Item enumeration data
___
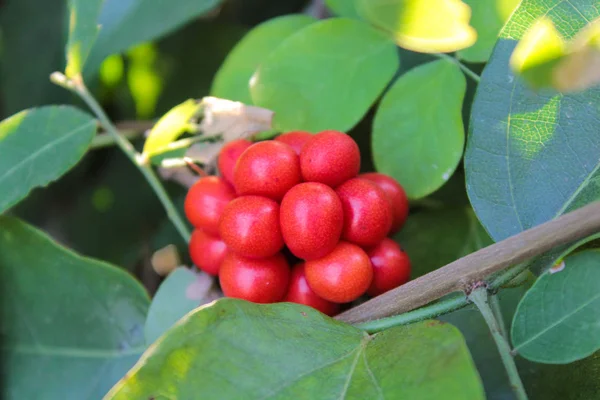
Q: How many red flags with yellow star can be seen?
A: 0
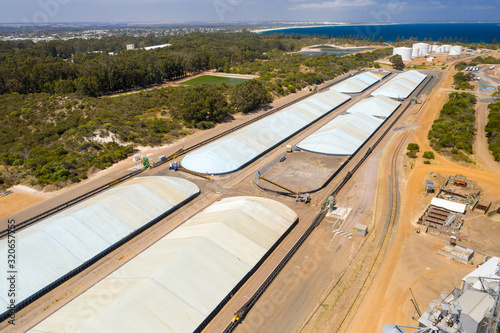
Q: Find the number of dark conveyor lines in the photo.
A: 2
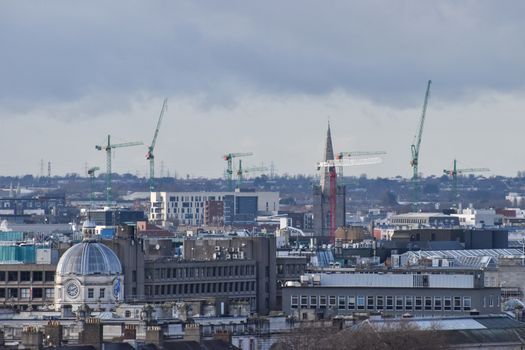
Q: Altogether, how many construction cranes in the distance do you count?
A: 9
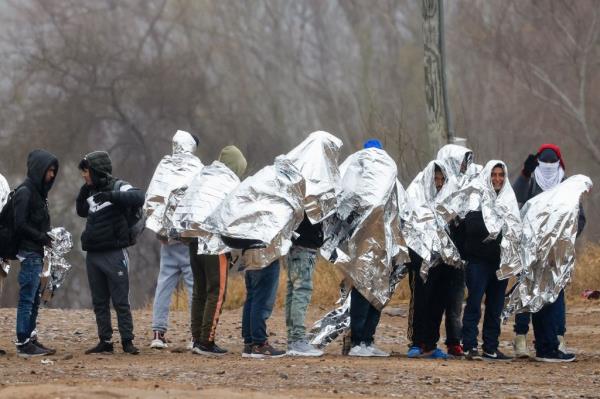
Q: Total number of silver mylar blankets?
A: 11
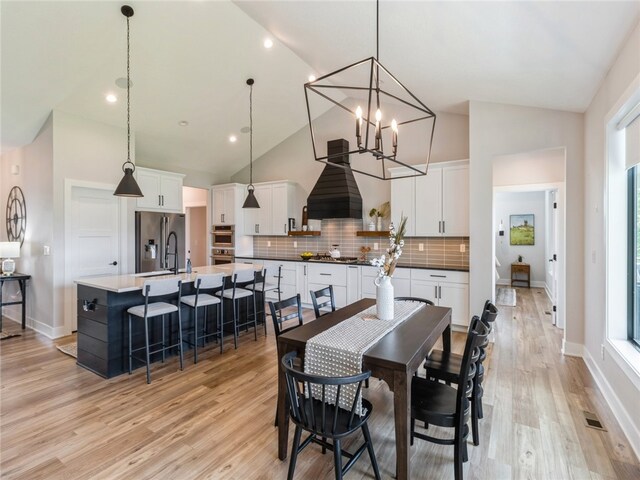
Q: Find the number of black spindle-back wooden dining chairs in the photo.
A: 2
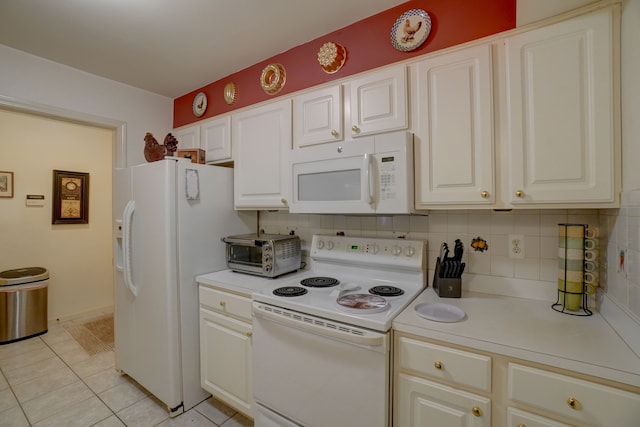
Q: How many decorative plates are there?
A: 5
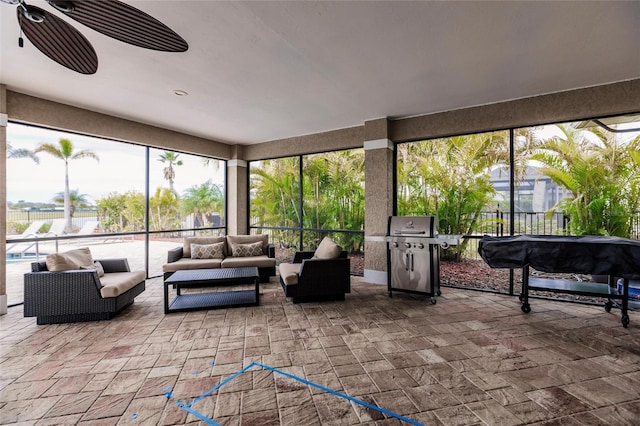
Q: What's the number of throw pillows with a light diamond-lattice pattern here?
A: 2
___
◆ **ASSIGNMENT**
The answer consists of the lines from the one holding "Q: Altogether, how" to the end of the records, inclusive, restated exactly and without pictures.

◆ **RESULT OF THIS TASK**
Q: Altogether, how many construction cranes in the distance do you count?
A: 9
Q: Total number of silver mylar blankets?
A: 11
Q: Find the number of black spindle-back wooden dining chairs in the photo.
A: 2
Q: How many decorative plates are there?
A: 5
Q: What's the number of throw pillows with a light diamond-lattice pattern here?
A: 2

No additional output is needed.